## PROBLEM REQUIREMENTS
Reproduce word for word every line from the one containing "Q: How many dark" through the end of the listing below; omit the pictures.

::: SUPPLIED RECORDS

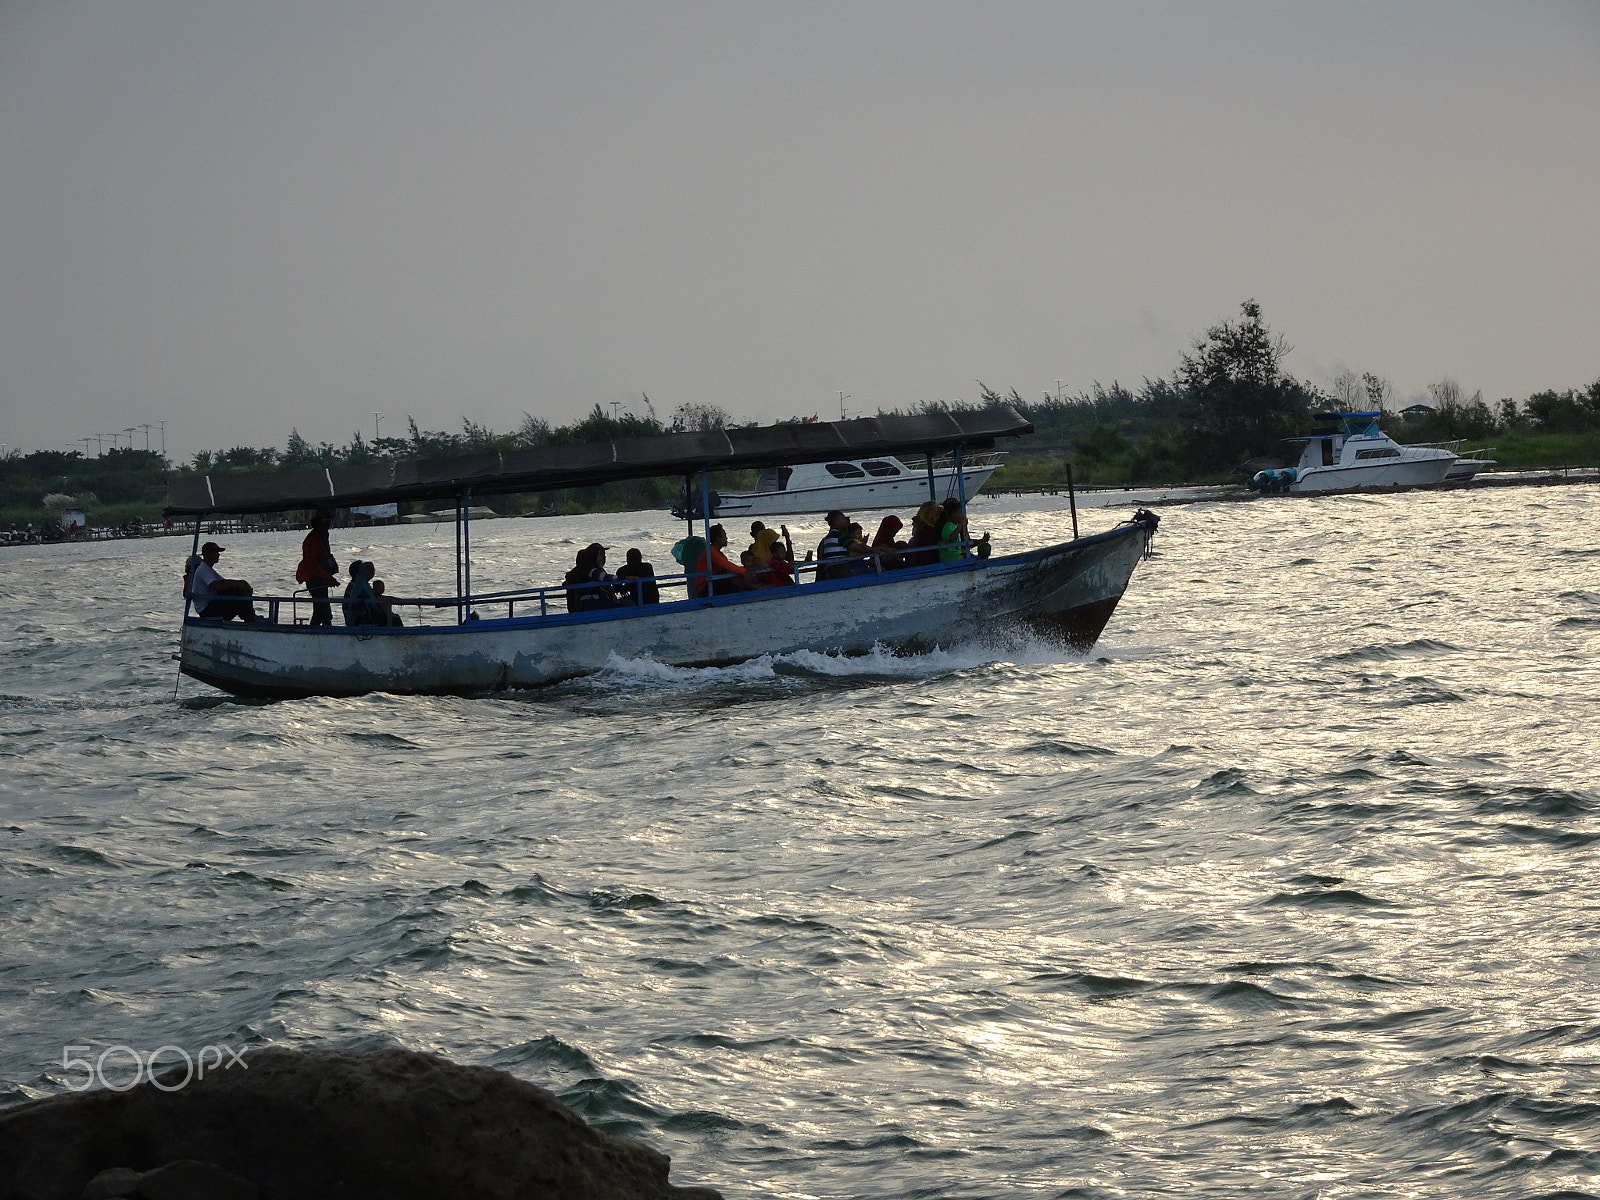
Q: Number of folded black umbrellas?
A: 0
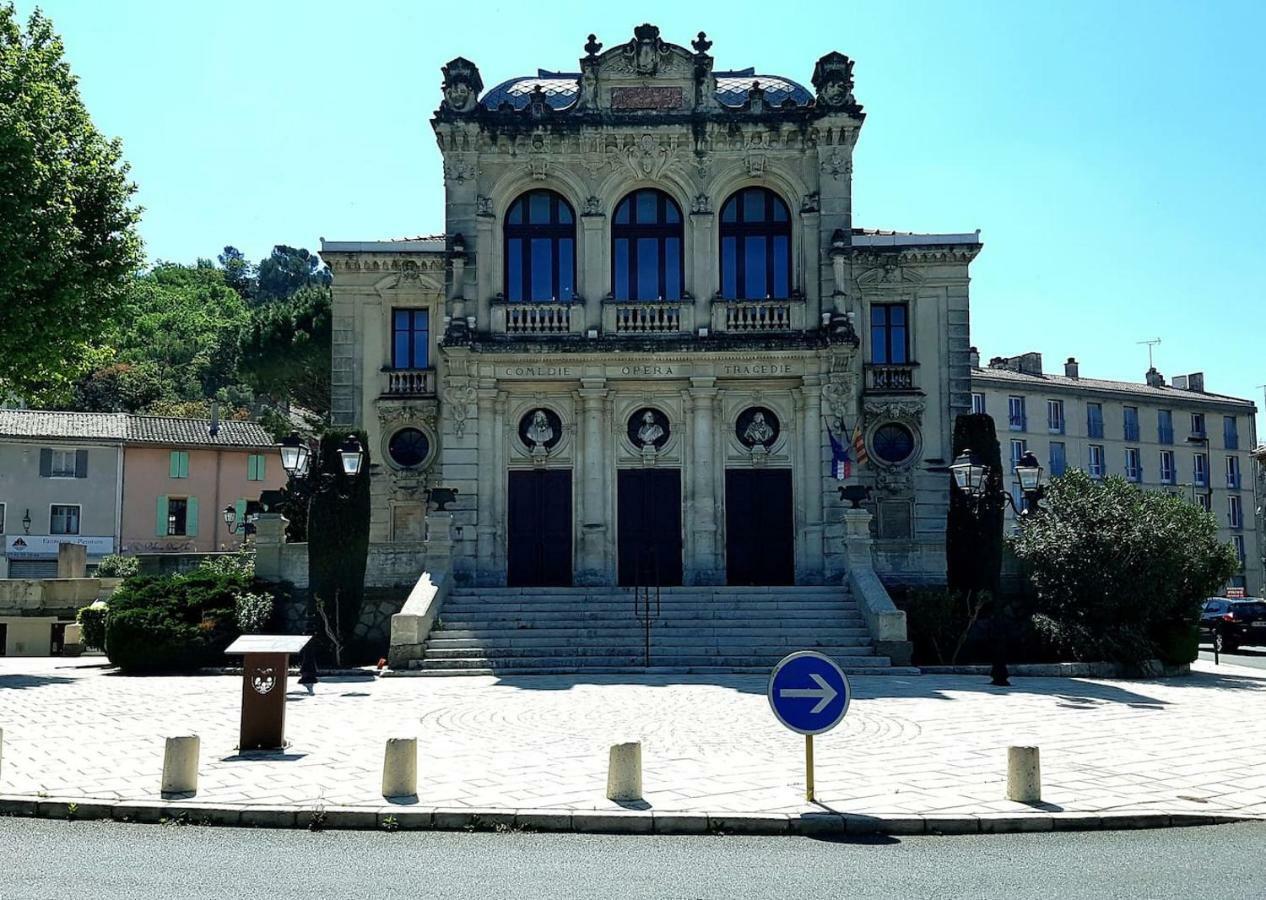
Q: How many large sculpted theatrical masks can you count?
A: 2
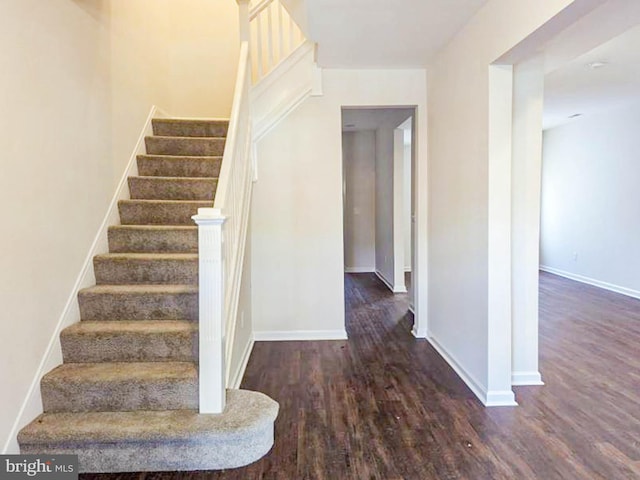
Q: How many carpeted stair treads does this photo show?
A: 11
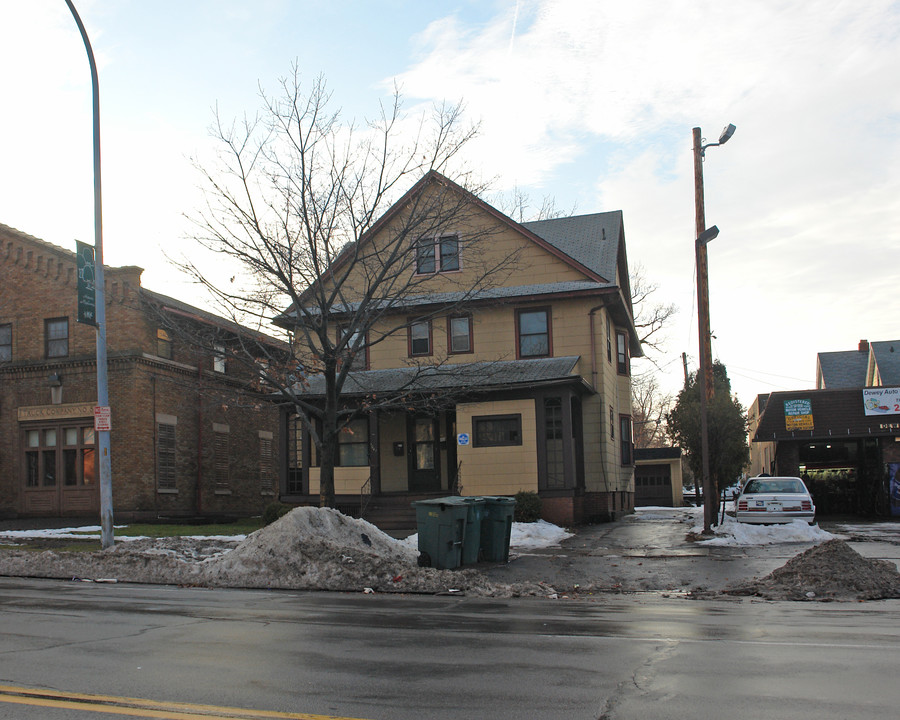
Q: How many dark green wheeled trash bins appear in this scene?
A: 3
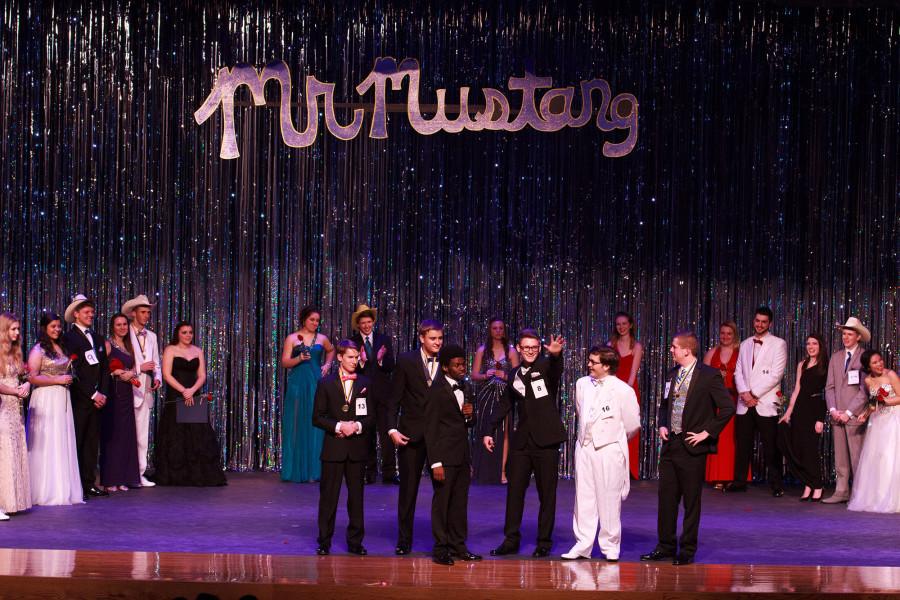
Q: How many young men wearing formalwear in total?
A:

::::::

## ANSWER FOR THE TASK
Q: How many dark green wheeled trash bins appear in this scene?
A: 3
Q: How many young men wearing formalwear in total?
A:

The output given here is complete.